Over the past 60 years, the U.S. has produced about 1.5 million new homes on average each year. However, in the aftermath of the great financial crisis (GFC), in 2010 the level fell to just 500,000 homes. It has since slowly recovered, adding about 75,000 per year to bring us to a level of 1.3 million homes in 2020. A surge in demand from the COVID-19 pandemic pushed housing starts to over 1.6 million in June 2021. Yet since the U.S. has so underproduced homes since the GFC, it remains millions of units short of need, and we expect housing starts to continue rising to find a longer-term equilibrium.
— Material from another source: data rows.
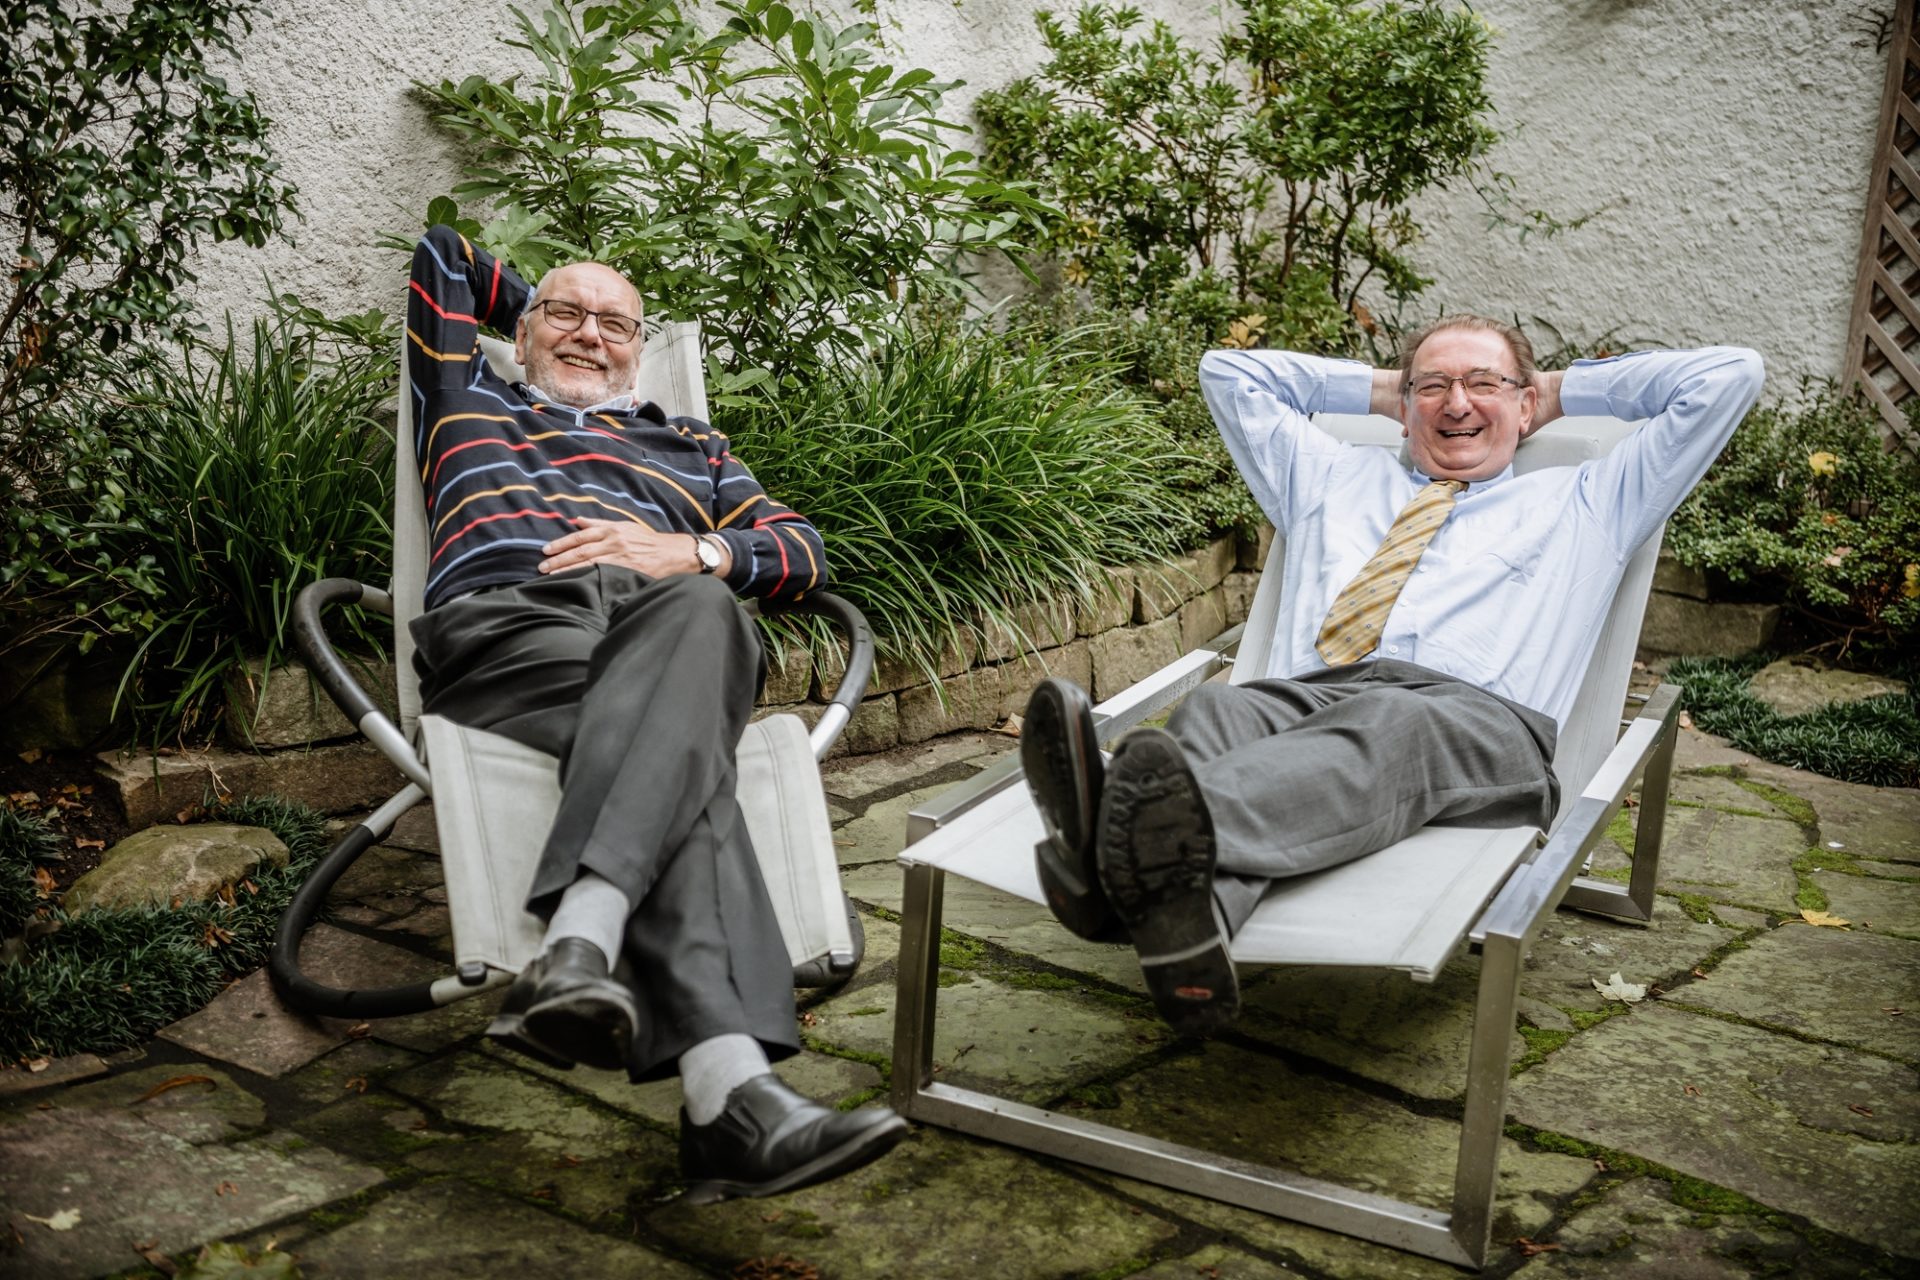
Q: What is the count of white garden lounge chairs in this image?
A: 2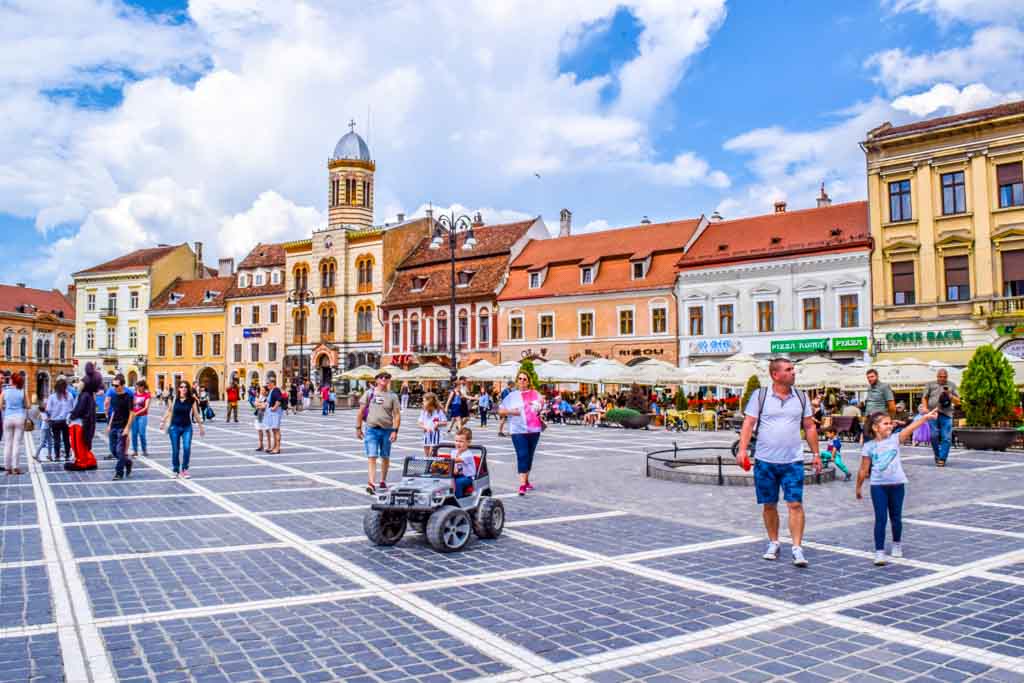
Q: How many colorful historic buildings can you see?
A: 9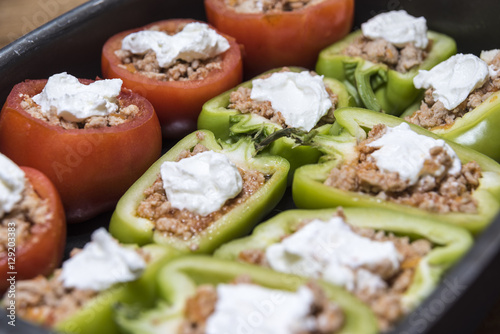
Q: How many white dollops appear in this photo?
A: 11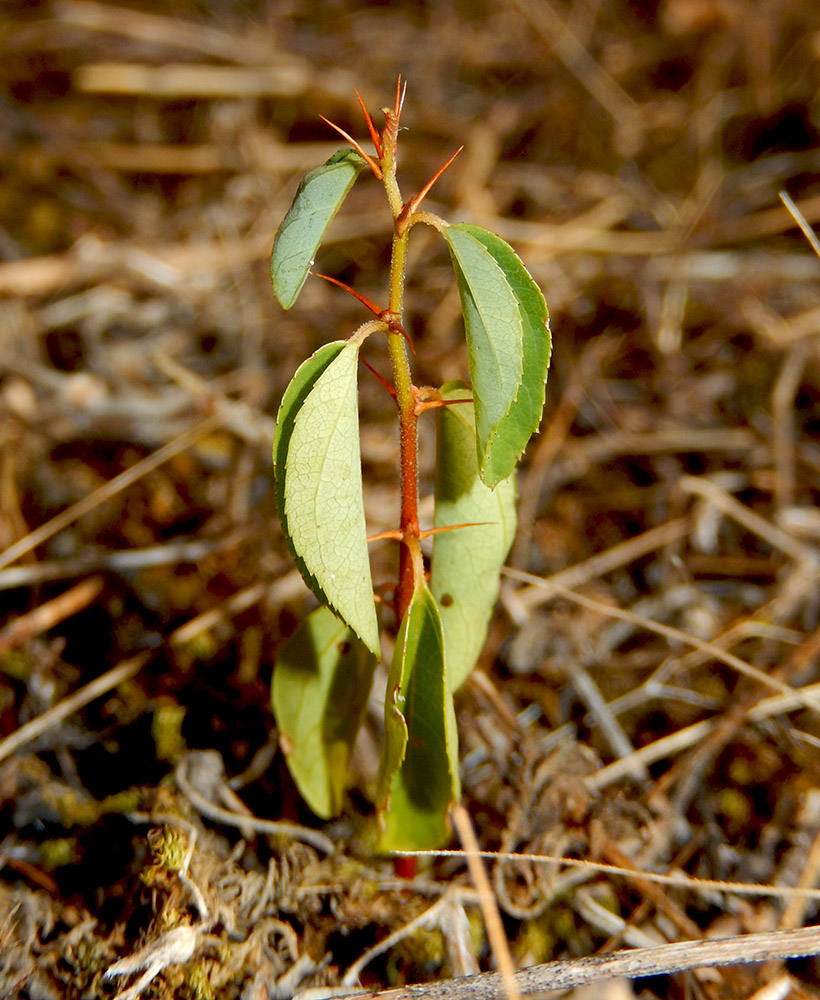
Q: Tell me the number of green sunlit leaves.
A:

As a new home builder, NVR has been a direct beneficiary of this increased unit demand, and increased pricing has further benefitted its bottom line. Its current backlog in dollar value is 35% higher than in 2020, which should result in higher revenue as this buildup is delivered. This has helped NVR increase its operating margins from 12% in 2020 to 17% as of the second quarter of 2021. We predict 2022 earnings per share will roughly double from 2018 levels, with further growth remaining ahead. With this positive outlook, the stock remains attractively valued at just 13x our estimate of 2022 earnings.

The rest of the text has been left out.